What does it take to agree? On saving the planet, on living together, on just getting stuff done? 

A programme of creative and participatory events reflecting the messiness of agreement, negotiation and hope that collided at COP3 in Kyoto - when in a moment of miraculous unanimity the world stood together. 

Future for Beginners 

Friday 5 July, 11.45am & 5.30pm 

Saturday 6 July, 11.45am & 5.30pm 

Cost: £12  

Can you save the world from catastrophe in 80 minutes? 

Come and take part in a fun, interactive demonstration of the process of agreement in this scenario planning game from David Finnigan, who explores the intersection between science and art in his work. 

On a small peninsula, five towns are preparing to make a comeback. Unjustly forgotten by the world, the community is about to launch a major cultural festival to revitalise the area. 

In the hours before the opening ceremony, a tropical storm strengthens into one of the strongest storms in the decade, heading straight for the town. Now, in the face of a world-changing climate shock, the leaders of these sleepy peninsulas need to put on the show of their lives… 

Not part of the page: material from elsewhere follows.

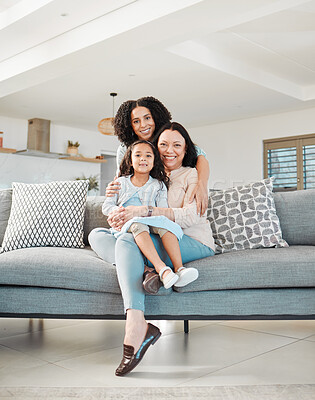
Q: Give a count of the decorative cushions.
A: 2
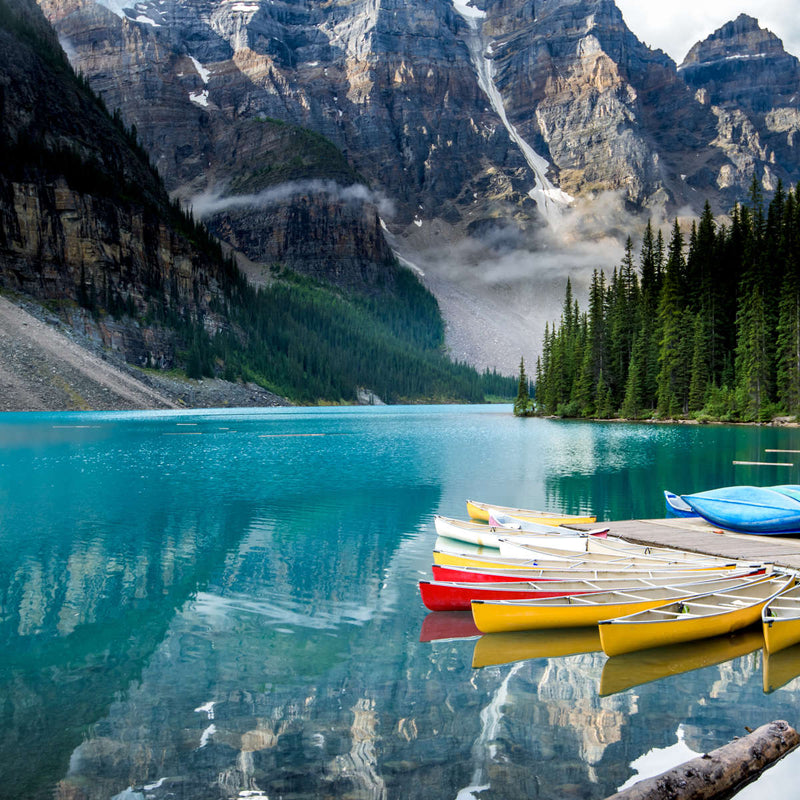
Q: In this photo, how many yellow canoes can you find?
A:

The Future for Beginners is a hands-on simulation for up to 30 players. Working together over 80 minutes, players negotiate challenges and make decisions to create an unforgettable cultural event in the face of catastrophe. 

Panel Discussion 

Saturday 6 July, 10.15 - 11.15pm 

Free 

Panellists will tease out the theme of reconciliation, negotiation and diplomacy in the context of our current 'golden age of disagreement'. Discussion will ask how deeply fragmented opinions can be reconciled, whether we find agreement more difficult to come by today and what we can learn from the miraculous moment when the world came together in Kyoto."

Guest panellists include Stephen Kunken from the Kyoto cast and Baroness Ashton LG, GCMG, PC the EU's first High Representative for Foreign Affairs and Security (2009-14). Baroness Ashton has negotiated in crisis situations from Kosovo to Kyiv and is an expert in 21st Century diplomacy. 

Assembled: Love Ssega 

Saturday 6 July, 4– 4.30pm & 6.45-7.15pm

Free, no booking required 

A specially commissioned performance by Love Ssega to explore the artistic and civic role of the ‘Town Crier’, asking us what public unity and assembly means to us, today. The performance will spark off The People’s Assembly and give food for thought for discussion.  

The People’s Assembly  

Saturday 6 July, 4.30pm - 6.30pm 

Free, booking required 

A space to have artistically inspired, stimulating and perhaps even difficult conversations that help us to understand and learn from our varied perspectives about climate change and our responses to it.  

The People’s Assembly will be a facilitated democratic discussion picking up on themes explored in Kyoto, with short dramatic readings from David Finnigan’s Scenes from a Climate Era to inspire and provoke conversation. Scenes from a Climate Era is a play composed of short vignettes exploring the impact of climate change on all our lives, by award winning Australian playwright David Finnigan. 

Biogs:  

Baroness Cathy Ashton. As the EU's first High Representative for Foreign Affairs and Security (2009-14), Baroness Ashton has negotiated in crisis situations from Kosovo to Kyiv and is an expert in 21st Century diplomacy. Her book "And then what?" takes readers behind closed doors in some of the most tense and high stakes political negotiations of our time.

Catherine Margaret Ashton, Baroness Ashton of Upholland, LG, GCMG, PC is a politician in the British Labour party. She is the current Chancellor of The University of Warwick. Her previous roles in office include; High Representative of the Union for Foreign Affairs and Security Policy, First Vice President of the European Commission, Leader of the House of Lords and Parliamentary Under-Secretary of State in the Department for Education and Skills.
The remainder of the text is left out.